O Fantasma da Julio Prestes
Às doze e vinte e um o último trem partiu da Estação Julio Prestes, rumo ao interior de São Paulo.
Já com as portas fechadas, a velha estação de trens encerrara seu expediente, o qual voltaria a operar quatro horas depois.
Enquanto a equipe realizava a limpeza geral, resolvi caminhar pelas dependências do antigo prédio. Como estava ali há menos de um mês havia muita coisa desconhecida.
Ao caminhar pelas voltas das portas de madeira defronte às bilheterias encontrei uma jovem, por sinal muito bonita, olhos claros, pele clara, vestida como uma enfermeira.
Aproximei-me a perguntar o que estaria fazendo no local já fechado e fora de operação.

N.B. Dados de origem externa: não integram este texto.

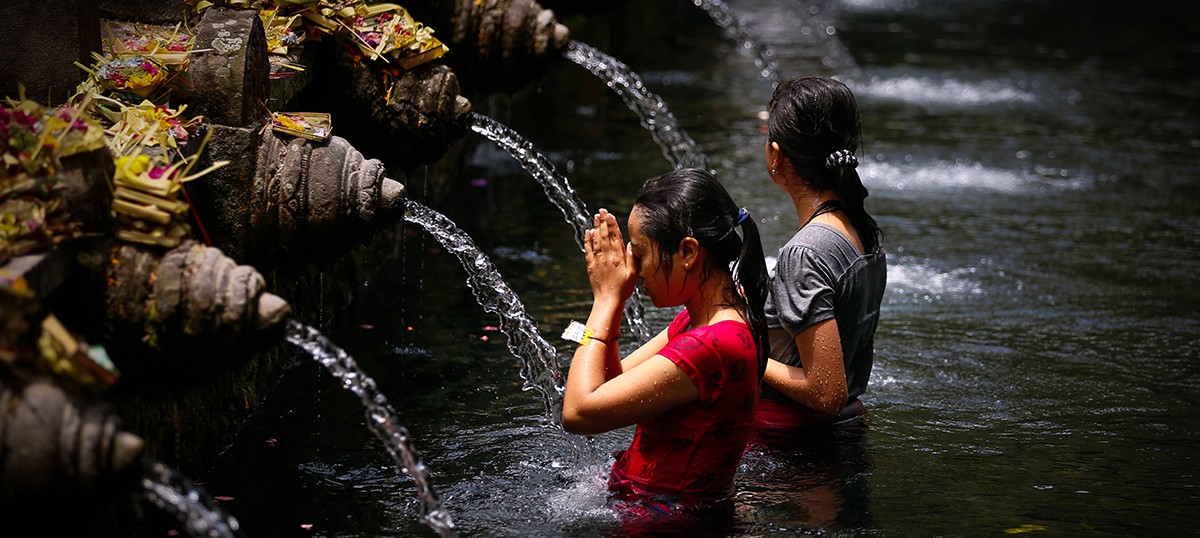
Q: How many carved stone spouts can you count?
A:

A mesma me olhou com certa surpresa, parecendo alguém que estava perdida.
Resolvi orientá-la e oferecer se não gostaria de aguardar até a abertura da estação e a chegada dos trens, pois as ruas da região não eram um bom lugar para ela ficar naquele horário.
Nos sentamos em um banco e começamos a conversar. Ela me contou que era enfermeira do Hospital das Clínicas já há muitos anos. Ouvi aquilo com certa estranheza, pois suas características físicas revelavam alguém com pouco mais de vinte anos, recém formada.

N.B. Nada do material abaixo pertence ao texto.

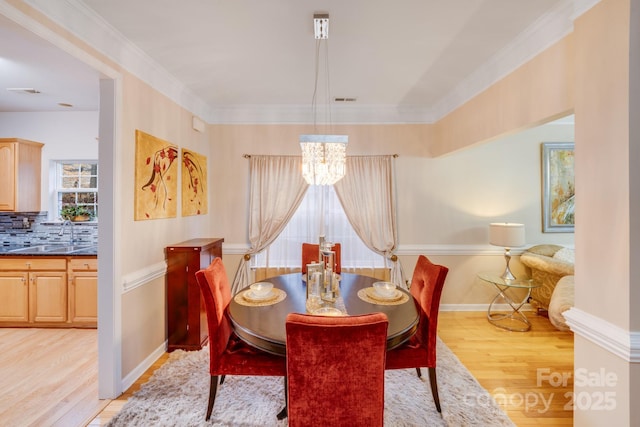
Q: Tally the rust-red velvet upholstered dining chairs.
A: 4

A conversa se seguiu. Disse a ela que era funcionário da Sorocabana há pouquíssimo tempo, e que tudo aquilo ainda era novo para mim.

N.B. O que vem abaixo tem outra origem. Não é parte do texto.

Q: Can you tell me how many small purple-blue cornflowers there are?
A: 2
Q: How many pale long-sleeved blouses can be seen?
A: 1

Tal conversa estava tão boa que antes que eu percebesse, notei os seguranças seguindo às portas para reabrir a estação, e ao longe, o apito do primeiro trem da madrugada.
A beleza de tal moça havia mexido comigo, a ponto de sentir uma forte atração. Parecia que o mesmo estava acontecendo com ela. Tomado de timidez a convidei para um passeio no parque, no próximo domingo. Com um belo sorriso ela aceitou de prontidão.
Sem que eu pedisse, a mesma pegou um pedaço de papel em sua bolsa, e nele anotou um endereço, para que eu a procurasse no próximo final de semana, para passearmos no Parque do Ibirapuera. Coloquei o bilhete no bolso.
Antes de nos despedirmos, a bela garota me pediu para mostrar-lhe onde ficava o banheiro das senhoras. Educadamente, me dirigi até o corredor apontando-lhe o local.
Ansioso por falar-lhe uma última vez, fiquei no canto do corredor a aguardando voltar. Passaram-se cinco, dez minutos e ela não voltou.
Já com a estação abertas, mas com poucas pessoas, fiquei curioso e pedi para que uma das faxineiras fosse até o banheiro das senhoras observar se estava tudo bem.
Segundos depois ela voltou, dizendo-me estranhamente que não havia ninguém no local.
-Como ninguém, Maria? Eu a vi entrar e estive aqui o tempo todo.
Maria chegou a me convidar para entrar no banheiro e ver como meus próprios olhos. As estreitas janelas impossibilitavam a passagem de uma criança, imaginem de um adulto?
Aquilo ficou em minha mente por horas. Na mesma noite eu estava de folga em casa e me lembrei do bilhete. Quando abri estava escrito: "Me chamo Soraia e este é o meu endereço- R. da Consolação, 1.660.
Na manhã seguinte não contive minha curiosidade. Fui até o local e me deparei com algo inacreditável. Este endereço é o Cemitério da Consolação. Soraia foi uma enfermeira que trabalhou no Hospital das Clínicas apenas dois dias. No segundo dia de trabalho foi pegar um trem na Estação Julio Prestes. Antes de embarcar entrou no banheiro das senhoras, no qual escorregou, batendo com a cabeça no vaso, morrendo instantaneamente.
Relatos contam que a jovem sonhadora, todas as noites vai até a estação tentando voltar para casa.
Funcionários do hospital acreditam que ela ainda trabalha por lá. Quando isto aconteceu já faziam quarenta anos de sua morte.